As a photography lecturer in the department of visual and dramatic arts at Rice University since 2003, Hester relies heavily on a creative use of light and shadows in his work and seeks to connect the building with its surroundings.

“It’s important to me to show the building in context, so I give a lot of room around the photo,” Hester explains. “I respect the viewer enough that if I give them the entire image they will see what’s important as opposed to zooming in on an object and saying, ‘Look at this neat angle or shadow.’ I love those details, but by themselves there’s not sufficient information.”

Hester, who has two sons with his wife Lisa Hardaway, also a Houston photographer, says Houston is an ideal location for an architectural photographer for several reasons. One is the area’s close proximity to several highly regarded schools of architecture—Rice University, University of Houston, as well as Texas A&M University—which all have well-regarded architecture programs that produce talented graduates. Other factors are Houston’s favorable weather and the city’s reputation for not preserving its structural heritage.
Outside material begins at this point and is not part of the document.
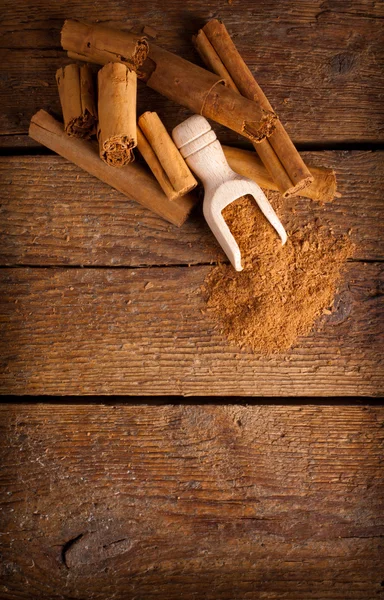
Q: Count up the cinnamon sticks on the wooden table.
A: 8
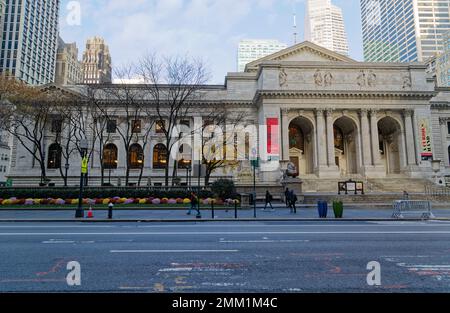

Despite preservation efforts that have picked up steam in recent years, Houston developers routinely bulldoze historic or notable buildings in order to construct new ones, providing an abundance of work for architects, builders and architectural photographers.

A photographer who fully embraces the ease and convenience that digital cameras offer over film cameras, Hester’s primary tools today are his Nikon D3X digital camera and 28-millimeter Nikon Perspective Control lens.

Hester continues to work on a variety of visual arts projects, including a book with architectural historian Stephen Fox that documents the architecture of legendary Texas architect Birdsall Briscoe (1876 – 1971), however, he says he dedicates the majority of his time to teaching others his trade.

“Houston’s a great place to be an architectural photographer,” Hester says. “There’s so much open space, and people are always building something. My wife sometimes says I need a hobby, but I say, ‘I don’t need a hobby. I’m a photographer.’ ”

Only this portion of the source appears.